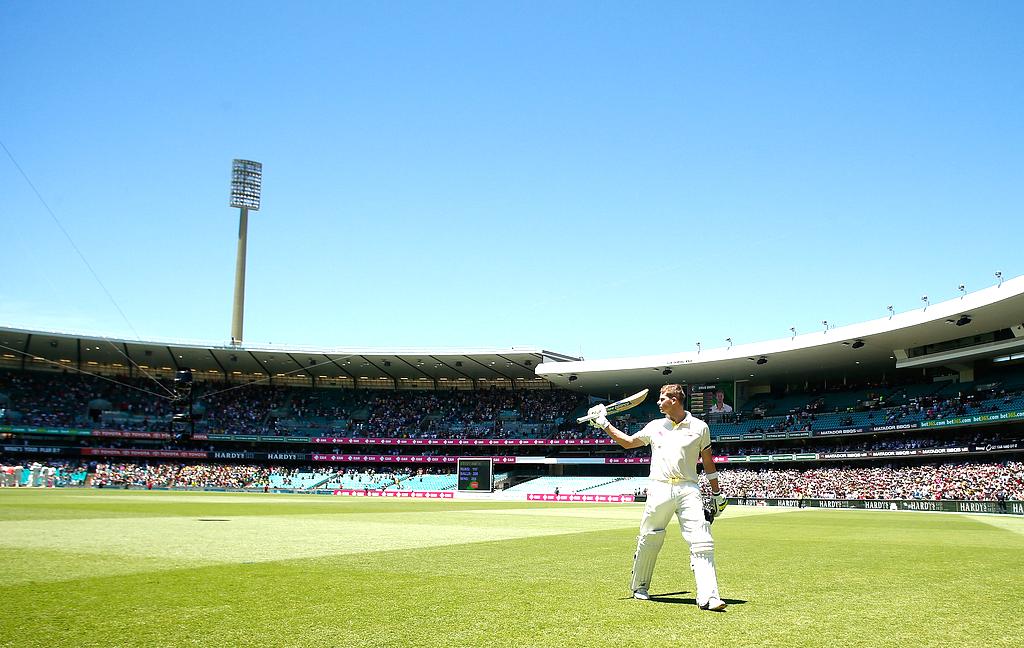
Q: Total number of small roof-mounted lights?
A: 8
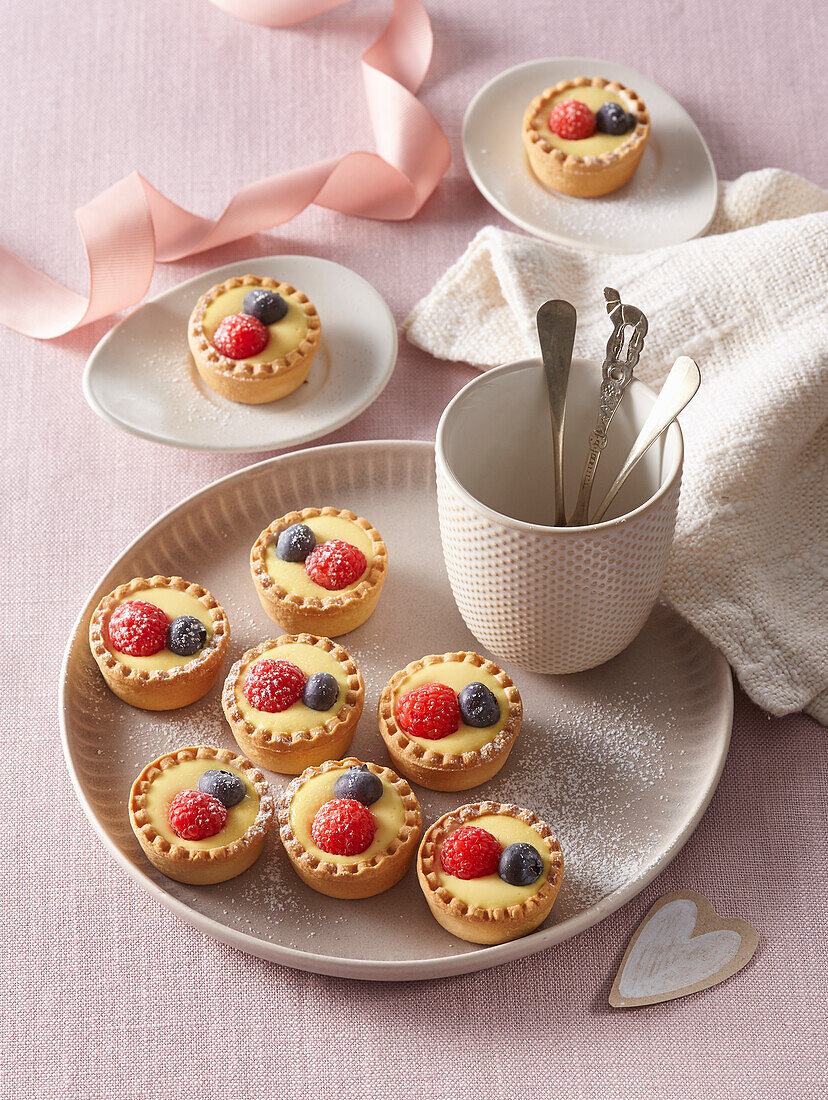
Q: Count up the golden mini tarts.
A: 9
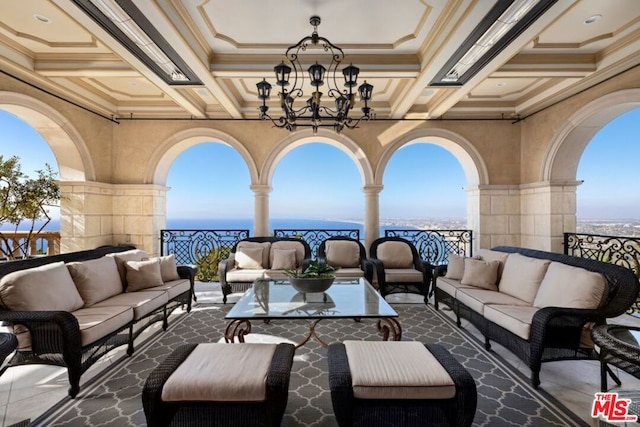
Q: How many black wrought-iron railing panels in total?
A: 4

=== WORK REQUEST ===
Your copy should hold exactly the lines from the one with "Q: Count up the golden mini tarts." through the end of the records, both included, and no pictures.

=== THE COMPLETED TASK ===
Q: Count up the golden mini tarts.
A: 9
Q: How many black wrought-iron railing panels in total?
A: 4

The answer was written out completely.